#### RECORDS SUPPLIED:

· · · · · · ·

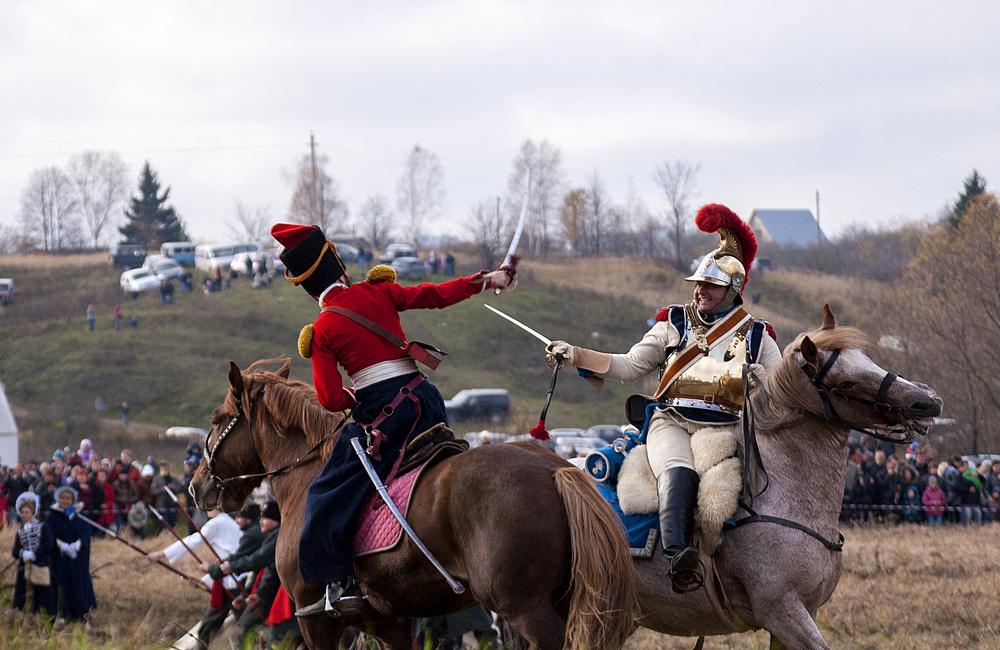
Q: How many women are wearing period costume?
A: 2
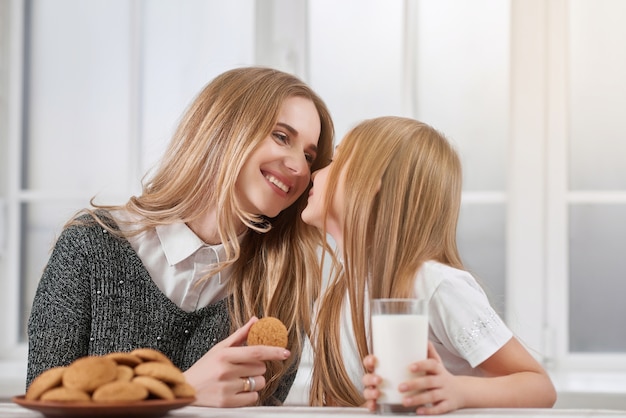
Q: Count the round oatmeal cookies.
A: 11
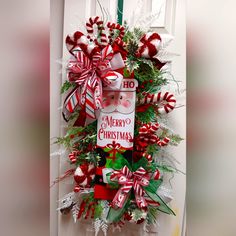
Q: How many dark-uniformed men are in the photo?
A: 0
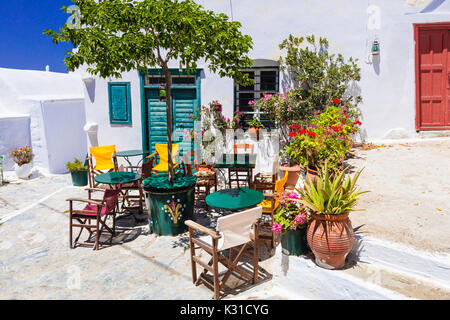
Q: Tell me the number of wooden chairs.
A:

· · · · · · ·

#### WHAT IS NEEDED:
Search the entries for the string "many" and collect each line that has it.

#### WRITTEN SOLUTION:
Q: How many women are wearing period costume?
Q: How many dark-uniformed men are in the photo?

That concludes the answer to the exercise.